Spanish Prime Minister Pedro Sánchez at the Congress for the presentation of the 23-F series.
29/11/2025
2 min

In The hour of the predatorsGiuliano da Empoli describes the three stages that politicians generally go through, based on a book by Tony Blair. When they come to power, they are receptive, aware of their own ignorance, trying to understand how to play their role. After a while, they believe they know enough: "They no longer want to listen," Blair writes. "Are you the boss? Who knows more than you?" Then comes the third stage, maturity: "Experience leads them to listen to others again." The problem, Blair himself says, is that most never reach it.

We could say that President Sánchez is currently fully immersed in the second stage. He has a natural tendency to deny the bad news he receives, and in the Spanish case, he has the advantage of facing a right wing trapped in authoritarianism, encouraged by "a digital ecosystem where it doesn't matter what is good and what is bad." A perfect collusion: "National populism and the tech elite freeing themselves from anything that overshadows them," as Empoli says.

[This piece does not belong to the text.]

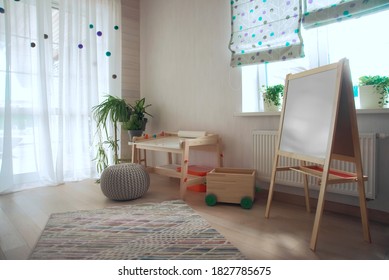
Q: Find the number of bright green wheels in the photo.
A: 2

The past week is a synthesis of this reality. On the one hand, a taboo has been definitively broken: the PP, in order to retain the presidency of the Valencian Community, has quite naturally surrendered itself to Vox, adopting the two guiding principles of the far right: environmental denial and the portrayal of immigrants as a threat to the nation. And I have the feeling that, as things stand, if the PP doesn't want to be swallowed up by Abascal, it will have to find a leader with a coherent message and who exudes a certain authority. If Feijóo's aim was to reunify the right by radicalizing it under the PP's tutelage, he has done so badly that now the risk is that Abascal will achieve hegemony, that the model (the genuine far right) will devour the copy.

This evolution of the right wing gives President Sánchez room to present himself as a champion of democracy against authoritarianism, the very discourse he uses to tour Europe. But the cracks in the corruption scandal have long weakened him, and with the imprisonment of Ábalos, former minister and confidant of the president, now the alleged ringleader of a criminal network, he can no longer tiptoe around the issue. Resigning himself to the idea that time marches on can hardly lead to anything other than failure. Somehow, Sánchez must craft a political response that allows him to regain a parliamentary majority to confront this drift. It's becoming clear these days that democratic unity against authoritarianism is no longer viable. The PP has already taken the step. And even Junts is flirting with the new reactionary alliance. Elections? The risk they would entail is obvious. But every day we are getting closer to them being inevitable. And who knows, given the current state of his adversaries, it might be the president's only chance of survival.